Höhepunkt sind immer wieder die Rennen der Boliden AC Cobra, Ford GT 40 und Konsorten der 60iger Jahre, zumal wenn diese von den Heißspornen Frank Stipler, Tom Kristensen und anderen Rennfahrern pilotiert werden. Im Rennen der Vorkriegsboliden der Baujahre 1925 – 1939 stiehlt „The Owlett“ = „Das Eulenjunge“, ein Frazer Nash Saloon von 1928 mit einem 1,5 Liter 4-Zylinder Motor und die spektakuläre Fahrweise seines Fahrers allen die Show. Er ist der absolute Publikumsliebling und läßt die Bentley Blower und Konsorten so langsam aussehen, dass man gar nicht glauben kann, dass an dem 1,5 Liter Motörchen mit Sidepipes wirklich alles original ist. Egal, es brachte wieder total viel Spaß, die urige Karosserie auf den schmalen Reifen um die Schikane (Weather/Track: Cloudy/Dry) driften zu sehen.

Das Goodwood Revival bot auch dieses Jahr wieder erstaunliche (Jubiläums-) Überraschungen:

  • 60 Jahre Platz 1 + 2 in Le Mans 1957: Parade von 25 Rennwagen in der besonderen Farbe „Saltire Blue“ nebst Renntransporter der „Ecurie Ecosse“ = „Scottish Stable“, dem berühmten Schottischen Rennstall, für den auch Sir Jackie Stewart fuhr und natürlich vor Ort war.
  • 60 Jahre 5. Formel 1 Sieg des „El Maestro“ Juan Manuel Fangio beim Großen Preis von Deutschland am 4.8.1957 auf dem Nürburgring: Parade von 10 Rennwagen jener Zeit in Anwesenheit der Söhne von Fangio, die seit 30 Jahren zum ersten Mal Argentinien verlassen haben.
  • 60 Jahre Fiat 500: Parade von 150 Fiat 500/Steyr-Puch 500 in allen Variationen.
  • Im BMW Pavillon steht völlig unspektakulär das wunderschöne Einzelstück „BMW 3200“ von Michelotti mit einer Vignale Karosserie, der als Nachfolger des BMW 507 im Jahr 1958 einfach zu spät dran war.
    Eine Ausstellung in der „Earls Court Motor Show“ von 17 und dem ersten 1949 gebauten TVR einschließlich Weltpremiere des neuen TVR Griffith der revitalisierten Marke.
  • Flugenthusiasten konnten u.a. die einzige in Europa stationierte flugfähige Lockheed P-38 Lightning mit doppelten Leitwerksträgern und zwei V-12 Kolbentriebwerken mit Turbolader von 1944 bestaunen und, wenn es nicht regnete, fliegen hören.

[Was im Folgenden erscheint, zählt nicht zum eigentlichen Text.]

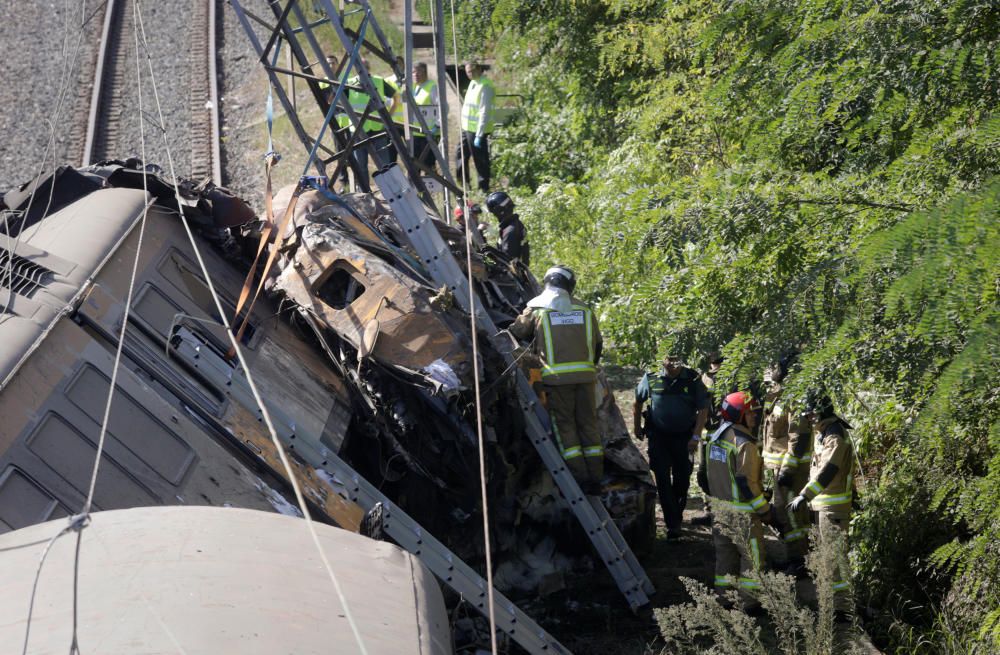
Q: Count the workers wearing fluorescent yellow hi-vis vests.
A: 5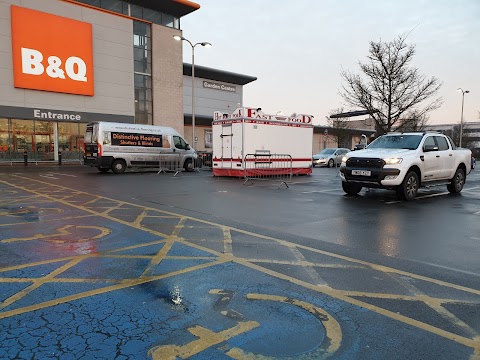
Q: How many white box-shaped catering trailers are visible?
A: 1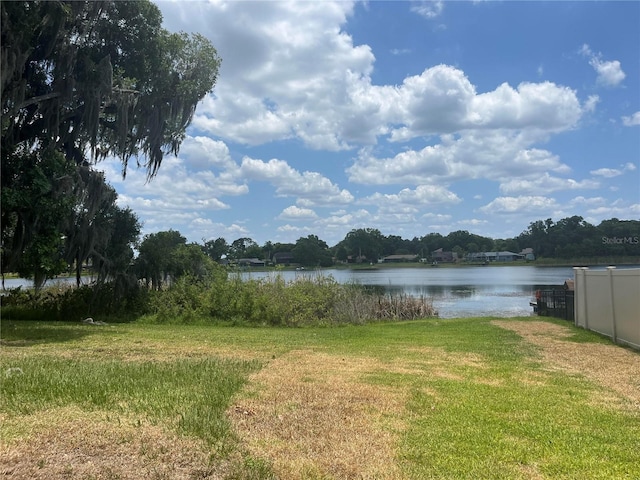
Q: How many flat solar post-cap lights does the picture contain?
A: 3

Wenn man Glück hatte, konnten einem auch Sir Jackie Stewart, David Coulthart, Jochen Mass und viele andere Motorsportberühmtheiten hautnah über den Weg laufen, wenn man sich nicht in einem der Zelte lieber der Musik zuwandte, wo der Regen nur von unten langsam den Boden aufweichte.

Ganz sicher werden auch beim 21. Goodwood Revival vom 7.-9.9.2018 wieder 150.000 Besucher dieser weltweit einzigartigen Kultveranstaltung für ein schnelles „sold out“ der nur im Internet zu kaufenden Eintrittskarten sorgen.

Wer ein besonderes Auto sein Eigen nennt, kann sich beim Earl of March auch um eine Einladung bewerben. Der entscheidet jedes Jahr auf’s Neue, welche Autokategorien und wessen Autos an welchen Rennen teilnehmen dürfen und lädt seine Gäste – nicht nur die prominenten- regelmäßig zu einer sagenumwobenen Feier ein.